Nie będę już rozpisywał się na temat podstawowych funkcji wynalazków tego typu. W skrócie: mają nam pomóc analizować pite płyny, tj. sprawdzać czy pijemy tyle, ile potrzebuje nasz organizm, a w razie czego smartfon ma nam przypominać powiadomieniami o piciu. Telefon posłuży też do analizy spożycia i sprawdzania progresu. To już znamy.Ważniejszy jest kształt Trago. Wspomniałem, że jest to wierz bidonu, czyli ten element, przez który pijemy. Producent zapewnia, że moduł będzie pasował do większości standardowych bidonów. Na wszelki wypadek dostarczony będzie i sam pojemnik, by można było zakupić pełen, gotowy komplet.

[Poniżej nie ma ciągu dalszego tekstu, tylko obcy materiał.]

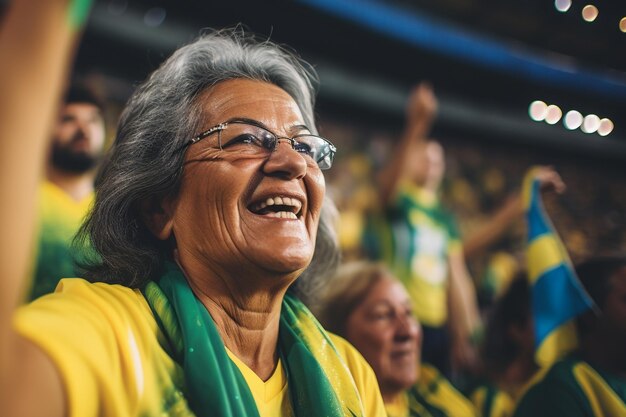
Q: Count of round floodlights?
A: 8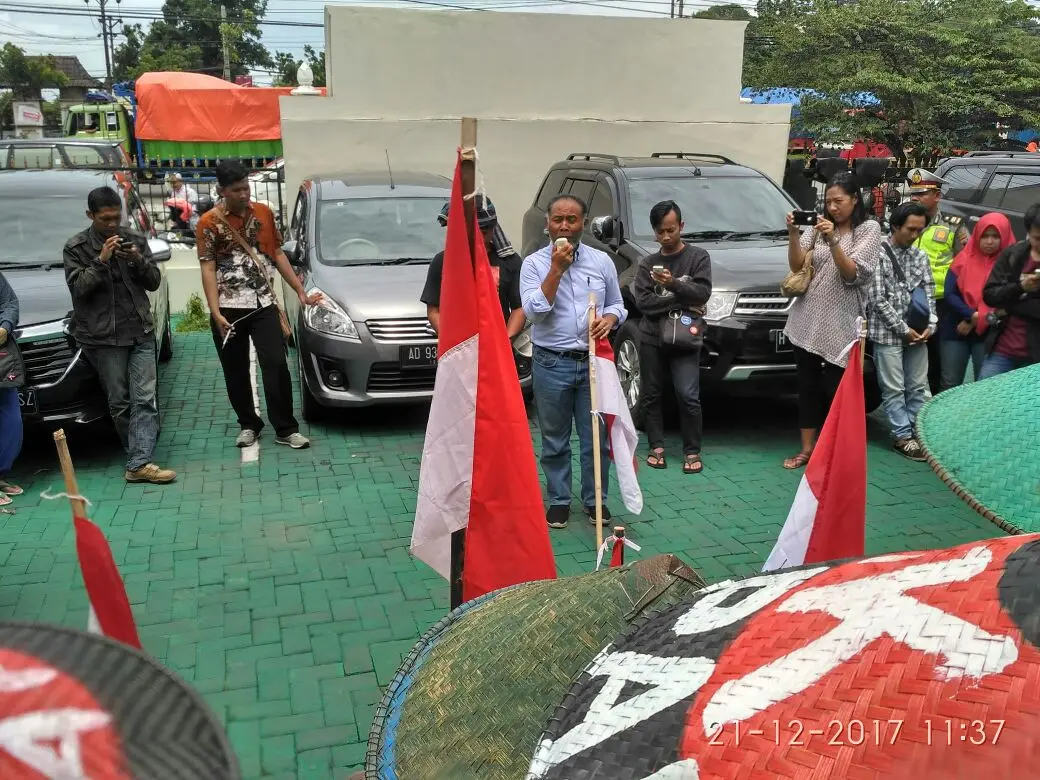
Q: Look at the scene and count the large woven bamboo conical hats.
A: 4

Aplikacja i sensory mają wziąć po uwagę wszystkie ważne elementy wpływające na zapotrzebowanie organizmu na wodę. Zależą one on naszego profilu (płci, wagi ciała, itd.), ale także i warunków pogodowych, czy poziomu aktywności. Program na smartfon zbuduje nam konto i na podstawie wielu zmiennych będzie sugerowało plan uzupełniania płynów. Wszystko pod indywidualne potrzeby. Model będzie przypominał aplikacje fitness, czyli pomoże osiągać cele, a przypomnienia sprawią, że będzie łatwiej. Całość ma prowadzić do optymalnego utrzymania nawodnienia naszego ciała (picie nadmiernie też nie jest zbyt zdrowe). Kiedyś do takiego monitoringu dostęp mieli wyłącznie profesjonalni sportowcy. Teraz każdy może zadbać o prawidłowe nawodnienie.

Trago zastosowało technologię ultradźwięków. To ona ma badać zawartość bidonu. Właśnie dzięki temu, że „nakrętka” potrafi wysyłać dźwięki, pojemnik może być w zasadzie dowolny. System będzie monitorował zawartość butelki i w ten sposób śledził spożycie płynu, a potem przesyłał odczyty do smartfona. Tę „echolokację” nawet opatentowano. Autorzy zapewniają współprace z wieloma aplikacjami sportowymi, z których czerpane będą dane na temat aktywności. Ich korelacja ma być bardzo ważna – zwykle najważniejsze jest regularne nawadnianie w trakcie wysiłku, czyli wtedy, gdy tracimy płyny najbardziej. Trago bierze udział w kampanii na Kickstarterze, więc możecie zamówić tam bidon już od 50 dolarów (najszybsi w przedsprzedaży).